Aimee Miles is a newly-minted librarian, mother to two small children, and former grand champion goat showman. She has collected two citizenships, three different driver’s licenses, and approximately 300 dearly loved books. Sadly, she currently has zero goats. You can see her quiet Twitter at Icanread4Miles and her blog on children's books at https://bringthemupbookish.wordpress.com

I recently finished The Serpent’s Secret by Sayantani DasGupta, which is the story of a regular 12-year-old girl on the East Coast of the U.S. who suddenly finds herself separated from her parents when her mystical heritage is revealed and she must join up with a new friend and a knowledgeable bird sidekick to save everything and everyone.

It was awesome. DasGupta is a great narrator for anyone interested in the audiobook and the story of Kiranmala, Neel, and their quest was delightful. The tone of the book is fun and quick, but DasGupta is really good at drawing depth and connection between her characters. I especially loved the discussions of family, that love, not blood, makes you family. And for an outsider to Hindu culture and mythology, this look at Hindu cosmology and mythology was exactly right to whet my appetite to learn more about Hinduism, both in fiction and non-fictional forms.

I jumped into Kiran’s story about 6 months after I read one of my favorite books of the year, Aru Shah and the End of Time by Roshani Chokshi.  In it, Aru is a regular 12-year-old girl on the East Coast of the U.S. who suddenly finds herself separated from her mother when her mystical heritage is revealed and she must join up with a new friend and a knowledgeable bird sidekick to save everything and…wait a minute.

Alright, I’m actually just messing with you. While it is easy to find parallels between Aru’s and Kiran’s stories, these stories are wildly different. Though they are similar in that they are great. And also they are both fun and silly.

Aru’s quest is more second world, finding the magic disguised as everyday places while she grows and learns how to be a friend. Kiran’s adventure shows our world, the “2D” to be a small, myopic part of a grand universe. And Kiran’s internal conflict is in deciding who she is as everything around her, including her own history, changes.

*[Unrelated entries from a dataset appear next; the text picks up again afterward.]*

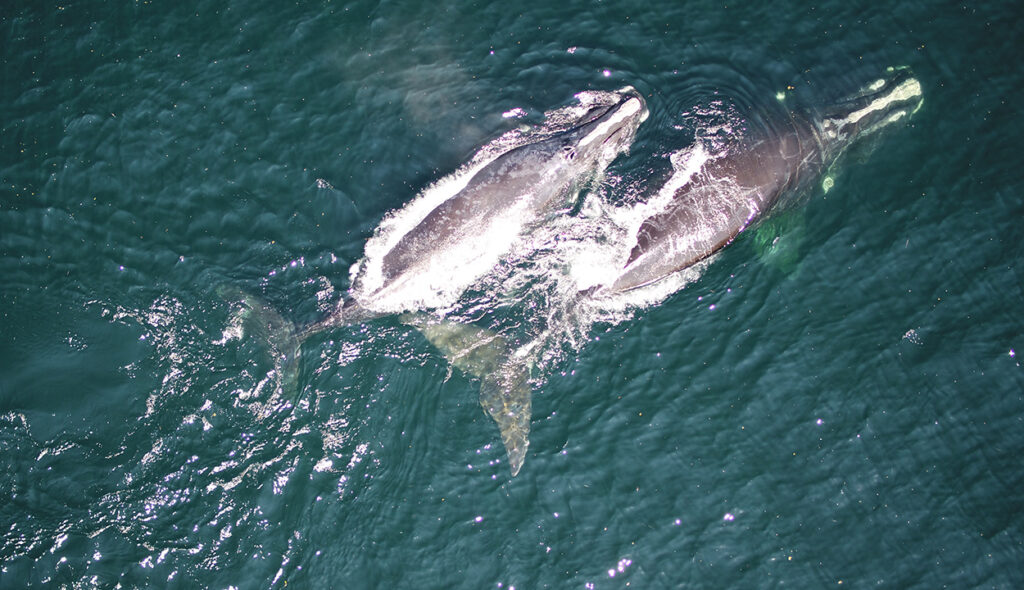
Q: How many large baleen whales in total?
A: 2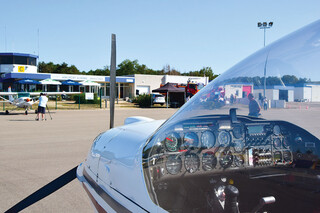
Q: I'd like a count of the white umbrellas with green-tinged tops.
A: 2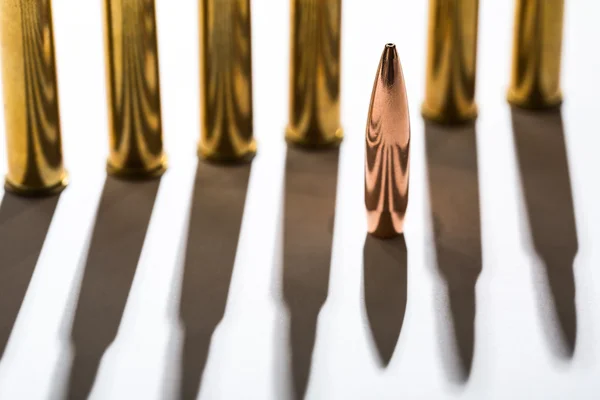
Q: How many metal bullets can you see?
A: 7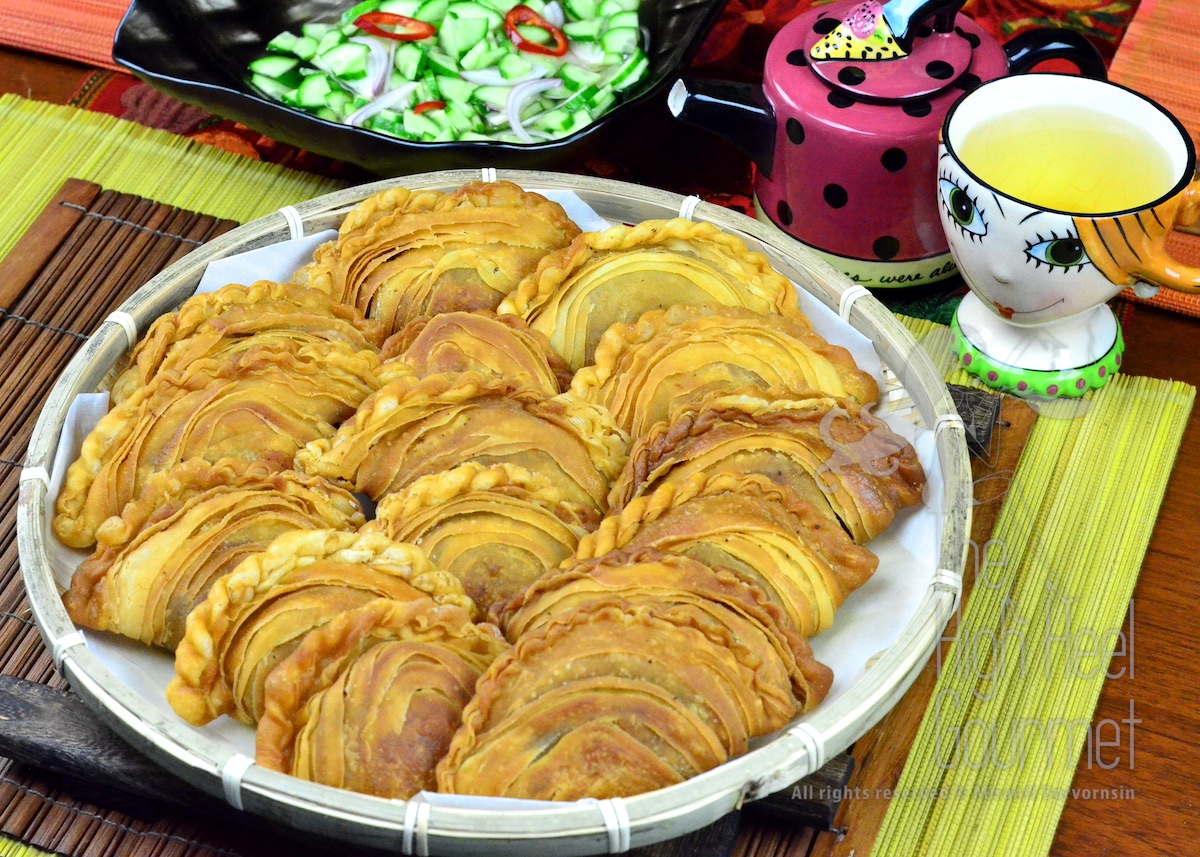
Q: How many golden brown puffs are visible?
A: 15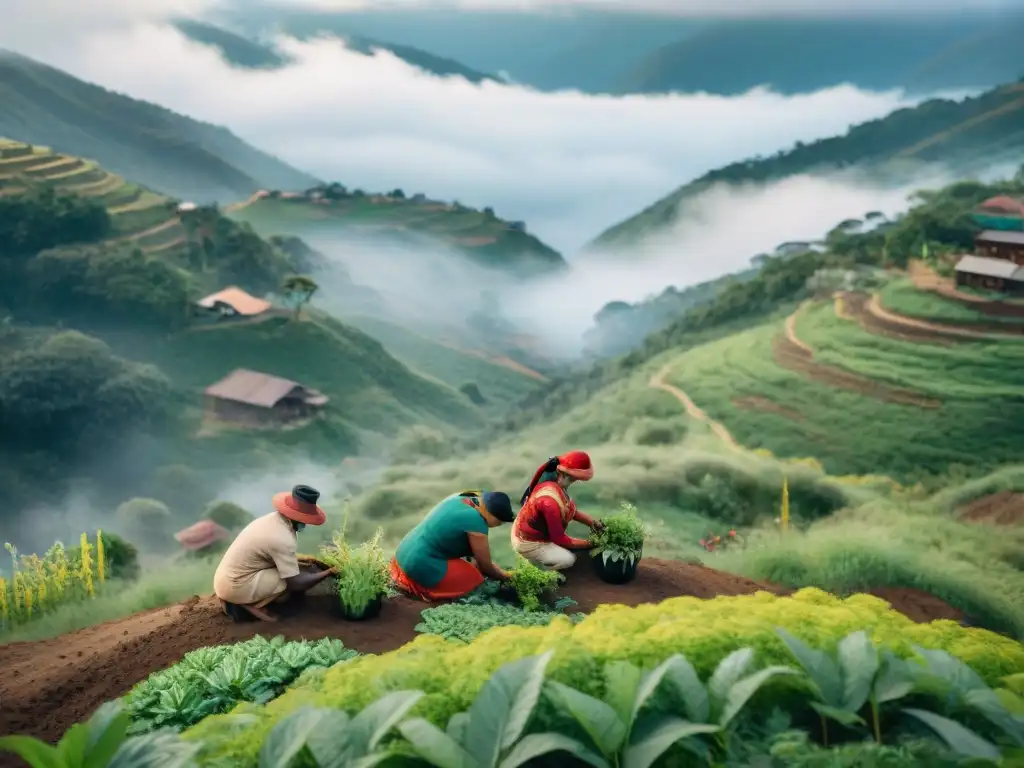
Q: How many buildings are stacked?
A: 3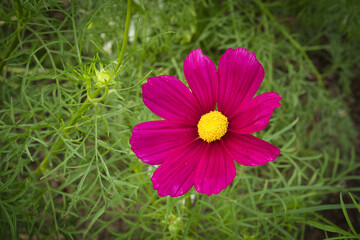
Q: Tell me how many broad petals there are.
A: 8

Just because two books have similarities, does not mean that you can check “Hindu book” off your yearly reading list. If you read and enjoyed one of these books, you should definitely pick up the other.

Enough Love to Go Around

Sure, time and money are finite. But love isn’t, and you can love loads of books that have overlapping ideas. As my creative writing professor told us, ‘everyone’s writing is different, so it’s ok to have the same idea; you won’t be able to write the exact same story.’

And if you like the themes, ideas, and setting, well, that’s a new sub-genre for you to splash around in and see the stories different authors will tell. If white boys on a quest to meet their great destiny is a (giant) sub-group of fantasy, I think that my current wheelhouse is modern girls on the Eastern Seaboard who wake to their mythological heritage and must journey through Hindu mythologies to save their families. May it grow to overtake the Tolkien pastiches.

Winning

Both Aru and Kiranmala have sequels next year, Aru Shah and the Song of Death and Game of Stars. Looks like I’m getting my wish!